═════ Supplied data

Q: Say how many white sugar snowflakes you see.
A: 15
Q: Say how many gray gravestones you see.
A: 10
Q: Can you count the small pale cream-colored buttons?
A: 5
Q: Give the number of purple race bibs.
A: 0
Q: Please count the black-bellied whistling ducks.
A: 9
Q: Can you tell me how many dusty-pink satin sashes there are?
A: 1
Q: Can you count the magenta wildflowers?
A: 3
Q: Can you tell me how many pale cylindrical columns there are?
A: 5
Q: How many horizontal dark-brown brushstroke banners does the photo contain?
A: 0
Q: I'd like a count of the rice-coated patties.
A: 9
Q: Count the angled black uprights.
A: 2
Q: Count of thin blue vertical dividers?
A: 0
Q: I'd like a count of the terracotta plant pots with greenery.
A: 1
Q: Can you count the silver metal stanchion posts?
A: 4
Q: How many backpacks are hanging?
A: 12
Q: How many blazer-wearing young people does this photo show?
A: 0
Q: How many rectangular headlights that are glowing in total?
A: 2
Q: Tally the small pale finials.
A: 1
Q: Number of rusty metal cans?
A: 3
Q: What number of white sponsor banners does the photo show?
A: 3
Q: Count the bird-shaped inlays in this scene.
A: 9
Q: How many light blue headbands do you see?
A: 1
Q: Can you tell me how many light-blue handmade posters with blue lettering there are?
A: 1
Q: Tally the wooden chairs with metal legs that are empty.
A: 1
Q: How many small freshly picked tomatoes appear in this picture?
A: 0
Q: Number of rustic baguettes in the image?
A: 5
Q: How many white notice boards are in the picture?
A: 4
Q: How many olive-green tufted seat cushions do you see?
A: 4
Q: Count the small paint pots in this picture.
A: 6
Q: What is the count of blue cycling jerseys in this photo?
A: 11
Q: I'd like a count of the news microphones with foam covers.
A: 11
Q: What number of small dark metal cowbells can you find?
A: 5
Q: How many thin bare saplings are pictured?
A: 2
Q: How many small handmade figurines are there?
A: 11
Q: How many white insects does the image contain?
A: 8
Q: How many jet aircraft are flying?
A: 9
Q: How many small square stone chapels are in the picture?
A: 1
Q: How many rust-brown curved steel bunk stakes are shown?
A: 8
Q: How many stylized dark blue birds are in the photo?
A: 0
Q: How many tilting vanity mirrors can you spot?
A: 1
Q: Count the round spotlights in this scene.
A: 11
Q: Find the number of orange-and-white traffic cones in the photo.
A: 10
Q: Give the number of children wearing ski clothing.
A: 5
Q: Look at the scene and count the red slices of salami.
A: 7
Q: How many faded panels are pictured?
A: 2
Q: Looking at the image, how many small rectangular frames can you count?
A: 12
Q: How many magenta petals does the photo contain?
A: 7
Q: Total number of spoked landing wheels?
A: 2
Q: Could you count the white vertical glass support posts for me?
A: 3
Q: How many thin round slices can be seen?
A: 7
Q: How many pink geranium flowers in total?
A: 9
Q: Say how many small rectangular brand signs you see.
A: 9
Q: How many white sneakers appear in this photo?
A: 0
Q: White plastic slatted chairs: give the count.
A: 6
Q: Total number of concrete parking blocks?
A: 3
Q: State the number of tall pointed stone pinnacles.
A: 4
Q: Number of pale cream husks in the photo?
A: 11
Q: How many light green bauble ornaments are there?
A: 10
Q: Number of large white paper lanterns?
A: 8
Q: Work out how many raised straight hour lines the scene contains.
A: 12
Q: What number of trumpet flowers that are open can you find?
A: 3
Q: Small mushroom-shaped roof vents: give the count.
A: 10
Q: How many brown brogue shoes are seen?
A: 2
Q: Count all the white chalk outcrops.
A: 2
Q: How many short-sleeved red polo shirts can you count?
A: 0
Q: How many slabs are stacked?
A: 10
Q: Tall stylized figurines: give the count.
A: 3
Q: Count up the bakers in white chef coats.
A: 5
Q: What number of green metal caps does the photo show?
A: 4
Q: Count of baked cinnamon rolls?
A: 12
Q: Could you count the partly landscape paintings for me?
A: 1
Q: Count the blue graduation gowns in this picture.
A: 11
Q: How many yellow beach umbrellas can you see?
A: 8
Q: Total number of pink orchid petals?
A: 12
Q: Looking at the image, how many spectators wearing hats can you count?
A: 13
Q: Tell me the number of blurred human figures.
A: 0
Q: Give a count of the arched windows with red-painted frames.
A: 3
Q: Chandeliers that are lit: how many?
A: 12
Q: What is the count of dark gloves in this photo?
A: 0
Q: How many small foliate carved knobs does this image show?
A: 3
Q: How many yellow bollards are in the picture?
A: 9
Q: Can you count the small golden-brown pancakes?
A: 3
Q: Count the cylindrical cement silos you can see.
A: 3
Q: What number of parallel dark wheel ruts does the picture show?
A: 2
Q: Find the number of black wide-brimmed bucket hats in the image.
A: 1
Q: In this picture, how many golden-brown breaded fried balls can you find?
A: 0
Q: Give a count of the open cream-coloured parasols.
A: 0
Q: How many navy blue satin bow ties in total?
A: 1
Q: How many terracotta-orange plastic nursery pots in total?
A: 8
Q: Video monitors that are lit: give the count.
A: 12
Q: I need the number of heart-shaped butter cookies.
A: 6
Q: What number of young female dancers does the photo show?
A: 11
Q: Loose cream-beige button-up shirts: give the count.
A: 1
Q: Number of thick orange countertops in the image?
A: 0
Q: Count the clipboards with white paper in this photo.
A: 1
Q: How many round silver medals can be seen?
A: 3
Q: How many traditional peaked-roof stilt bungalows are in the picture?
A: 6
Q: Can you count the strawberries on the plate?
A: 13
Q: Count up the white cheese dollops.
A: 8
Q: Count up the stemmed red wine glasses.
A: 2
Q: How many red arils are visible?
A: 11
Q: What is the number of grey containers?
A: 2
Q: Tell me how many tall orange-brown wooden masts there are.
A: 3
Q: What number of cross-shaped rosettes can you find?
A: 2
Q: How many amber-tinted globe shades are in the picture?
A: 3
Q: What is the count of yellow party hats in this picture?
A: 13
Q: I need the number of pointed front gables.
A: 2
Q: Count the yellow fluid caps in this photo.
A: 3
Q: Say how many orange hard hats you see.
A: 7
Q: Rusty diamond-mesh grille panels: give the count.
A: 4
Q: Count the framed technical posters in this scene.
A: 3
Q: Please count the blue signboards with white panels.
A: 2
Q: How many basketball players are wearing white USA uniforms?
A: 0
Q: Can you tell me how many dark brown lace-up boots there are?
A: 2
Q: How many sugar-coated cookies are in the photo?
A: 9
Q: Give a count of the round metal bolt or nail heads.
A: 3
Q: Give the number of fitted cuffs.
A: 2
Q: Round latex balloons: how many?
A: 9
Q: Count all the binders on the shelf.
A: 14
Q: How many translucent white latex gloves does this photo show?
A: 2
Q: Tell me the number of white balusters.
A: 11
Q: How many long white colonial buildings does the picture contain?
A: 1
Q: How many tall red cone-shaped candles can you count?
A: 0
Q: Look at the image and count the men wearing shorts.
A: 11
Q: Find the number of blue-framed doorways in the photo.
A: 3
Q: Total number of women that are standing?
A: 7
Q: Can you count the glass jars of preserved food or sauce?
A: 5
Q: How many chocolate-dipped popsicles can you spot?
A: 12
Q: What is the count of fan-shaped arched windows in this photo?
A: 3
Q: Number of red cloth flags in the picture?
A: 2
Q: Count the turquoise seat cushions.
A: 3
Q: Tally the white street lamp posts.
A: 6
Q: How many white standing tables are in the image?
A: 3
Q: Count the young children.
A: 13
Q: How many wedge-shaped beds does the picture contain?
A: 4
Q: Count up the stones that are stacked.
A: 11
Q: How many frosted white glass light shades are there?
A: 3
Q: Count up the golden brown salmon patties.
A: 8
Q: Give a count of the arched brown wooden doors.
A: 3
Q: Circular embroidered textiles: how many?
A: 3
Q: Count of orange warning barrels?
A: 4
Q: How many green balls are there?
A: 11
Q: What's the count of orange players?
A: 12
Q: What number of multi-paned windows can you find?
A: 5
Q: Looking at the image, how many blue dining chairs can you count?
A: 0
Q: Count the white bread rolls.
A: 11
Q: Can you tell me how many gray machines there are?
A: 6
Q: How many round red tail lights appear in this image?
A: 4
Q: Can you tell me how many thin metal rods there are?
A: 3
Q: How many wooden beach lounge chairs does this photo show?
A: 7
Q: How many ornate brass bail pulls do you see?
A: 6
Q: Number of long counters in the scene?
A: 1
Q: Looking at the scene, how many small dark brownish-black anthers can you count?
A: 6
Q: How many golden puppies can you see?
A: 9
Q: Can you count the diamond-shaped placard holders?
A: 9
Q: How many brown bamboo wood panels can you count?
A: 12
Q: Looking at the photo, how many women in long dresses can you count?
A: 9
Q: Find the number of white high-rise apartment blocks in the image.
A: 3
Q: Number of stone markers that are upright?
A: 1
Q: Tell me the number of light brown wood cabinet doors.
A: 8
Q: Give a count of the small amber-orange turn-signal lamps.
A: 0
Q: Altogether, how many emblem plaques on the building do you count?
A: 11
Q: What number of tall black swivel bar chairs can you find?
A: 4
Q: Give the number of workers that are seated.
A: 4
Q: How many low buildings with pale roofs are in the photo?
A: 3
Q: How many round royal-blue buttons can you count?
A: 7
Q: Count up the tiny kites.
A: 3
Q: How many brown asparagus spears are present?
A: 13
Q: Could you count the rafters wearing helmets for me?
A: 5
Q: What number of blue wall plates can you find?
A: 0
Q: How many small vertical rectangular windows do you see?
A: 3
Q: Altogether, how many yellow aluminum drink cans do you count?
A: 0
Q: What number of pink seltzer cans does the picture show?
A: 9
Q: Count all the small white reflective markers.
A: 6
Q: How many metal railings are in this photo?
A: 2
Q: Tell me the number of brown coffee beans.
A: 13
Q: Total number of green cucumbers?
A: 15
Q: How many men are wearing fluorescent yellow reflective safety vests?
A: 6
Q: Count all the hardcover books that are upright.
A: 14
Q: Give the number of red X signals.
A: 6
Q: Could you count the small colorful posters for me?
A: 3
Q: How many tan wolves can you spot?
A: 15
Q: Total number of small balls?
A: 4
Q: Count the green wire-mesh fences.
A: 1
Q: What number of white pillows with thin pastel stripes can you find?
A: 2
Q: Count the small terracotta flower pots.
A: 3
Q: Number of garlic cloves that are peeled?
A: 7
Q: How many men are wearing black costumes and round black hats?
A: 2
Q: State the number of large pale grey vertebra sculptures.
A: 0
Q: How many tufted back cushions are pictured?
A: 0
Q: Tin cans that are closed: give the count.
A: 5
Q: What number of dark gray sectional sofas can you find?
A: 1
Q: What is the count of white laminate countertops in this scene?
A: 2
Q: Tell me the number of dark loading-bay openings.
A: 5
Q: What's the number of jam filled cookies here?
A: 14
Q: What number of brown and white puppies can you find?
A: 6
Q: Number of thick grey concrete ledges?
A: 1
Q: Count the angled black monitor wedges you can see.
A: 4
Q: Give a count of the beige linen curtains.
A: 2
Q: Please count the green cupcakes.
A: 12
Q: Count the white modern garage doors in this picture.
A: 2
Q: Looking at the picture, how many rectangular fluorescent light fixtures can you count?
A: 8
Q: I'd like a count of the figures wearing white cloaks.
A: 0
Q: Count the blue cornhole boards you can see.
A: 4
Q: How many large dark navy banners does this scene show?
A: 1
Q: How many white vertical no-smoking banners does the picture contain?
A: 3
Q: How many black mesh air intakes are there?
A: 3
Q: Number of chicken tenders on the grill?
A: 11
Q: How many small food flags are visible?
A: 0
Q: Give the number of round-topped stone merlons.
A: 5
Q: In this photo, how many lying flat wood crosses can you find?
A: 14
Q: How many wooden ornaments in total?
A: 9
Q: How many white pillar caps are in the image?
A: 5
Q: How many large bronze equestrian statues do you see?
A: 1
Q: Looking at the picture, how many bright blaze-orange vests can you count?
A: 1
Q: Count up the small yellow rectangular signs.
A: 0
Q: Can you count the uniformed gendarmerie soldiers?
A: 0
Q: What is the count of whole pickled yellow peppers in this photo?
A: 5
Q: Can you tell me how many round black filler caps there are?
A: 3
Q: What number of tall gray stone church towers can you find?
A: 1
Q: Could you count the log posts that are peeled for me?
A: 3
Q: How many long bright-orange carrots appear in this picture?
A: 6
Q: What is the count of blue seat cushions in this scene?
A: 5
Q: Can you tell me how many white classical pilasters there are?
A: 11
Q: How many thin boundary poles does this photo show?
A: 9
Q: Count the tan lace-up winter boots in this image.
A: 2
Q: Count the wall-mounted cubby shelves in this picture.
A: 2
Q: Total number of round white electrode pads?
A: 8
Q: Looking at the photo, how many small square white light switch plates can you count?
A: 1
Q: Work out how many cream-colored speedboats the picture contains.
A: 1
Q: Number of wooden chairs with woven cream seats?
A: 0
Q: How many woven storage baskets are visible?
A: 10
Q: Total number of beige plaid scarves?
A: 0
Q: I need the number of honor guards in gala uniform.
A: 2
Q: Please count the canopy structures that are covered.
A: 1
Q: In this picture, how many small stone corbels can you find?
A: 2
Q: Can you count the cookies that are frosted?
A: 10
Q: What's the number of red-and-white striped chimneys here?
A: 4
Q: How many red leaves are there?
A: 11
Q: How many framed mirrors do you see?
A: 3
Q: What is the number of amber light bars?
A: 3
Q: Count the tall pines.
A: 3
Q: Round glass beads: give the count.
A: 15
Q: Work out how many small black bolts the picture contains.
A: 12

══════════

**Task item:** Scan the data above. Return every line with "children" in it.

**Output for this exercise:**
Q: Give the number of children wearing ski clothing.
Q: Count the young children.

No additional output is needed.